International limit: max 7.5% across A100/A101.
Frequently Asked Questions (Oxford Medicine Interview)
Does Oxford use the UCAT now?
Yes. For 2026 entry, the UCAT is required for A100/A101; the application window is 7 July–26 September 2025.
Is there a UCAT “cut‑off” at Oxford?
No fixed cut‑off is published. Oxford ranks you using your UCAT cognitive total and GCSEs, with equal weighting applied to most applicants. SJT is not used for initial shortlisting.
Do interviewers see my UCAT?
No—interviewers are blind to UCAT during interviews. (UCAT, including SJT band, is considered only after interviews when the final ranking is compiled.)
How many interviews will I have?
Usually, two panels at two different colleges.
Are Oxford interviews MMIs?
No.
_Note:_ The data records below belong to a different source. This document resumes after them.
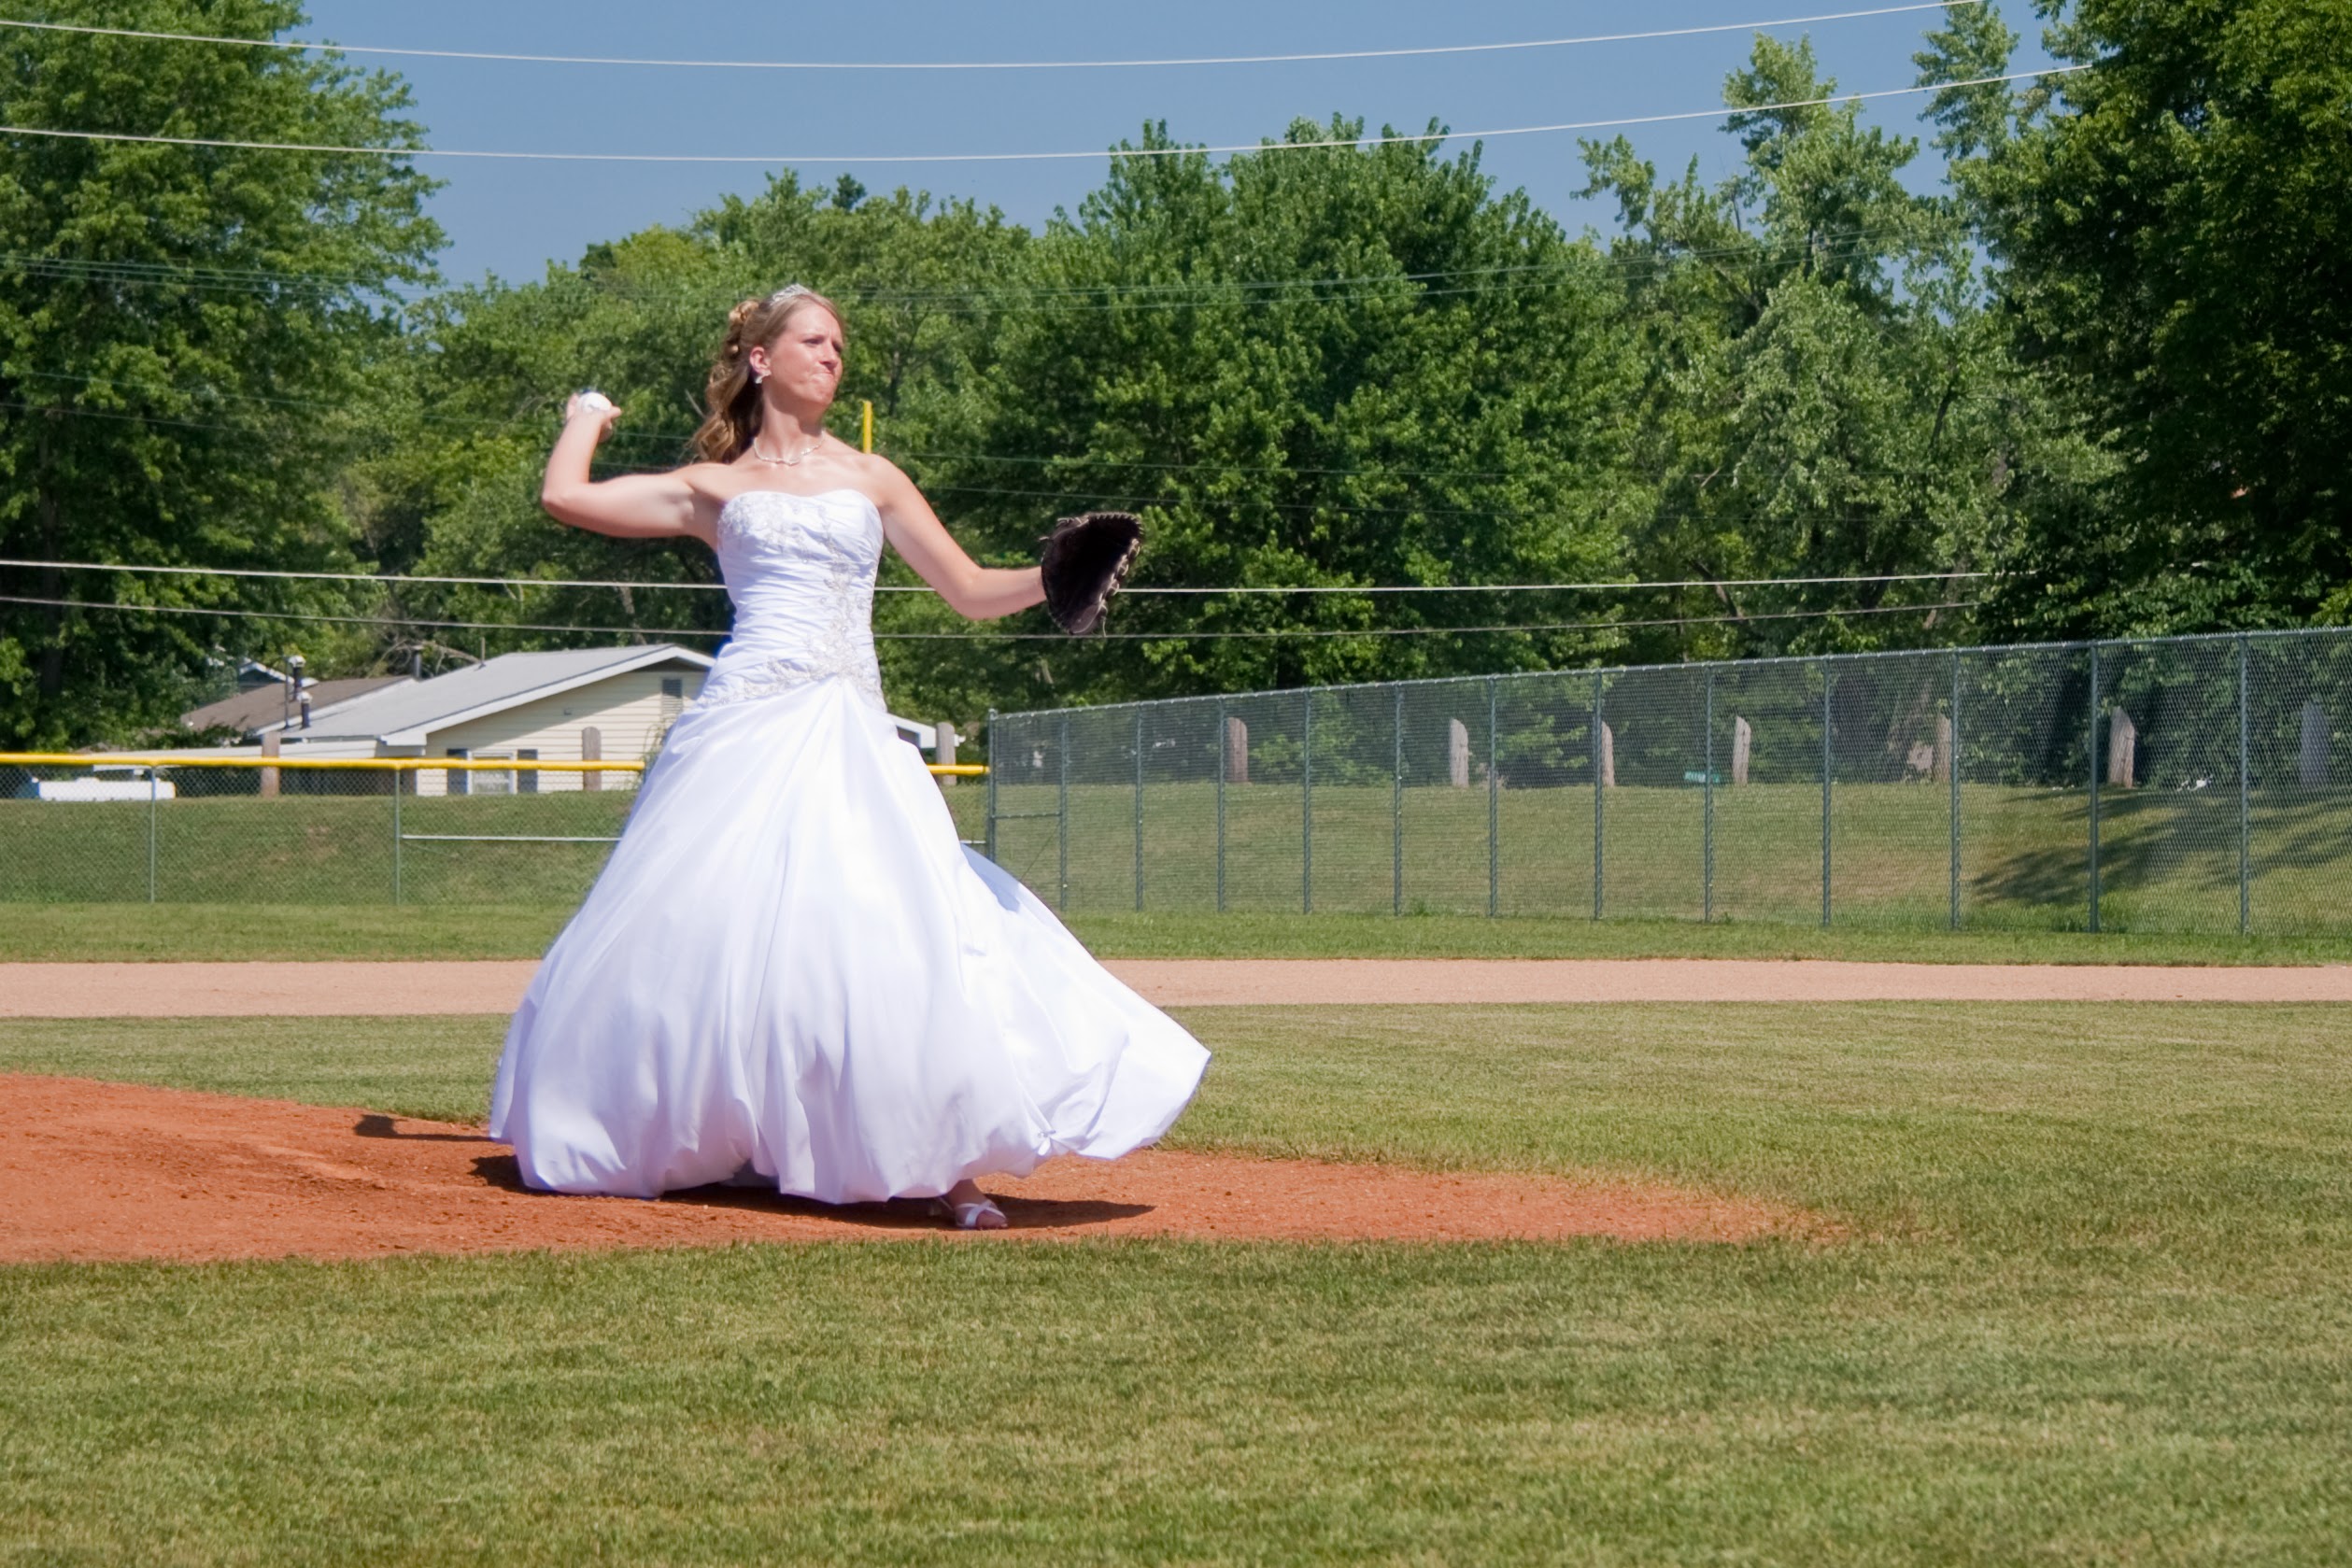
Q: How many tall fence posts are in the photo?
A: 13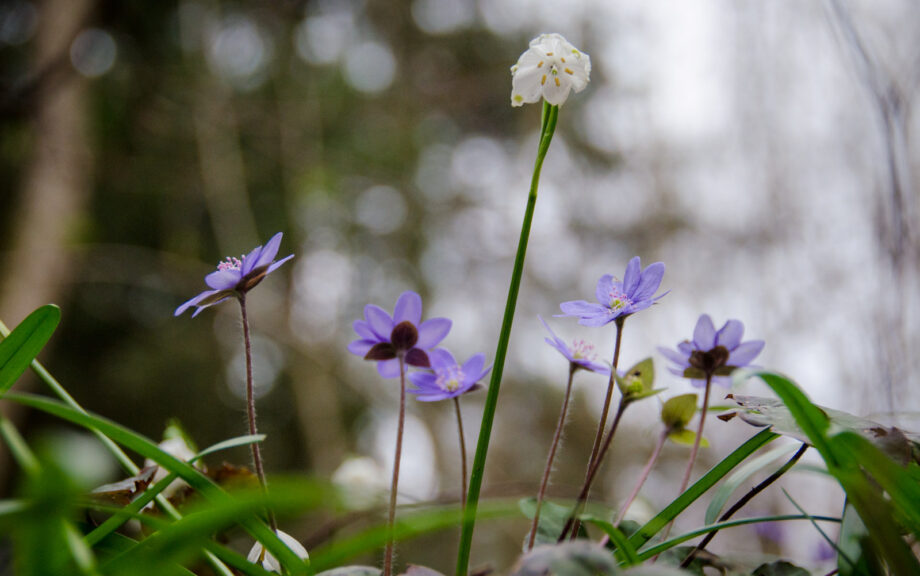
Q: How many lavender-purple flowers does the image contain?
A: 6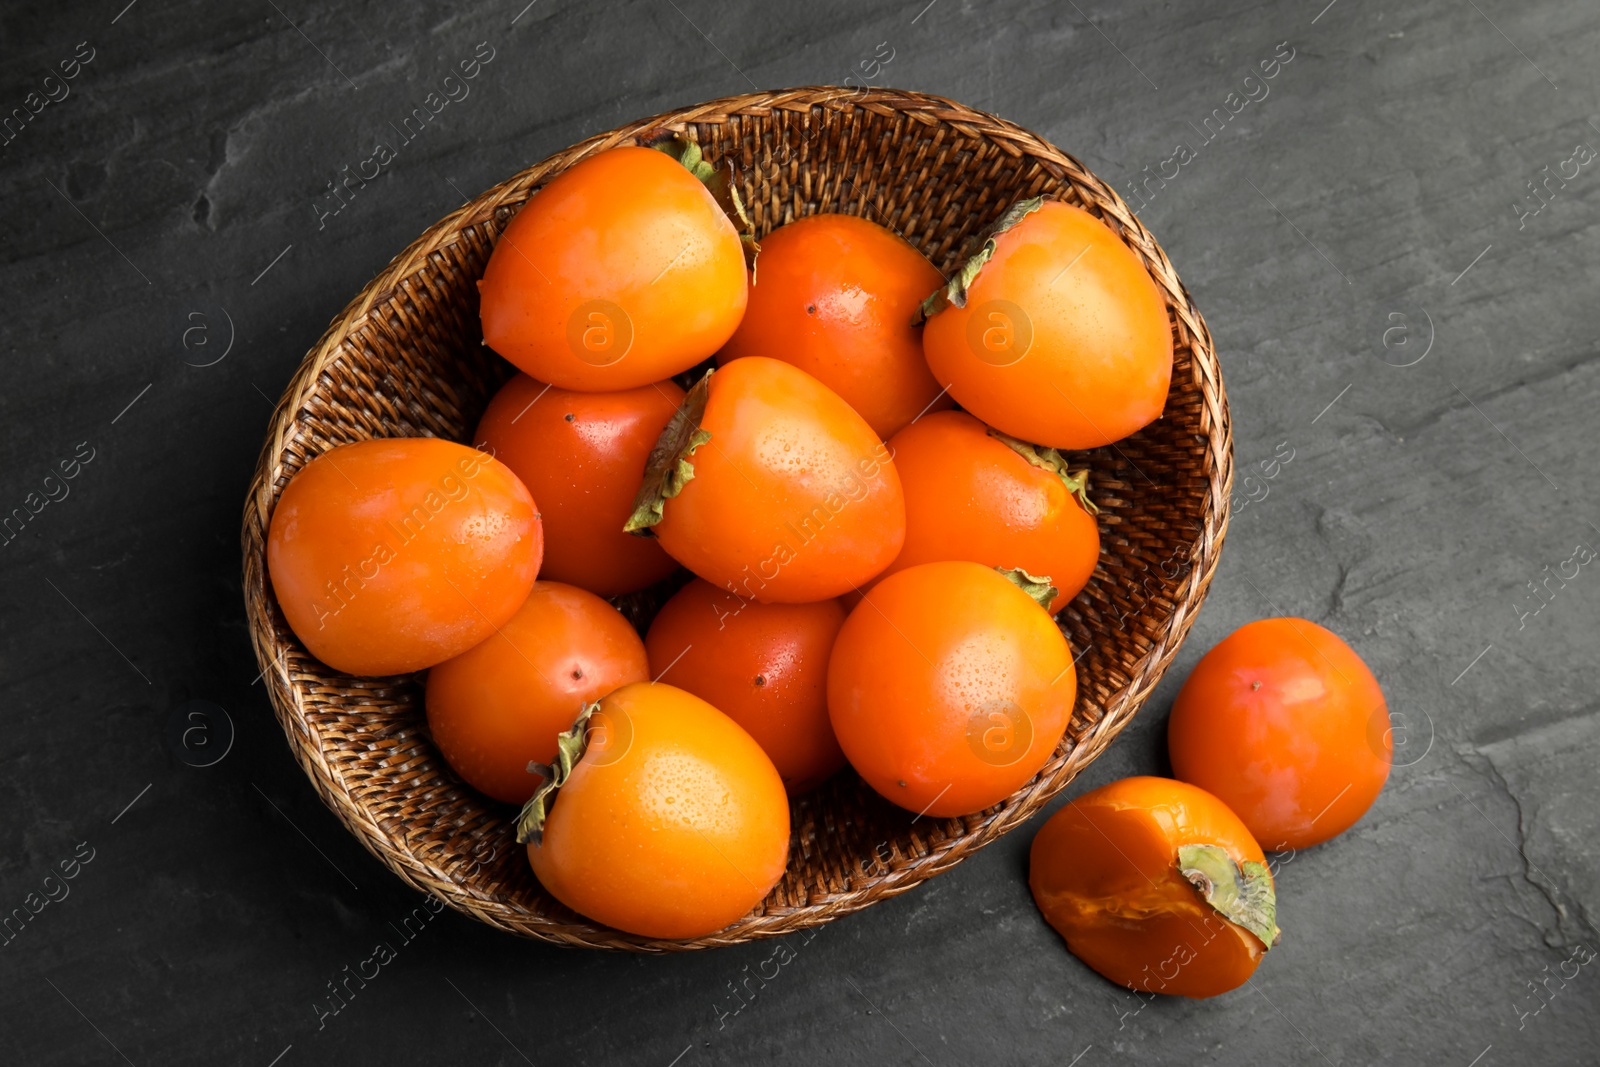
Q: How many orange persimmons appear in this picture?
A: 13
They are panel interviews—academic discussions akin to short tutorials.
When are interviews and offers?
Interviews are scheduled for December; outcomes are expected to arrive in early January.
What topics should I revise?
Core biology/chemistry (A‑level standard) applied in novel ways, data interpretation, basic physiology, ethics, NHS context, and clear communication—aligned to Oxford’s published criteria.
How competitive is it?
Figures vary annually; in the latest cycle, Oxford interviewed ~425 and made 173 offers (≈40% of interviewees).
Do you have any advice for international applicants?
Note the statutory limit (max 7.5% of places across A100/A101). Check your visa, fee status, and funding details early.
Final word
Oxford’s medicine interviews reward curiosity, clarity, and calm logic. Build those muscles with realistic practice and targeted feedback.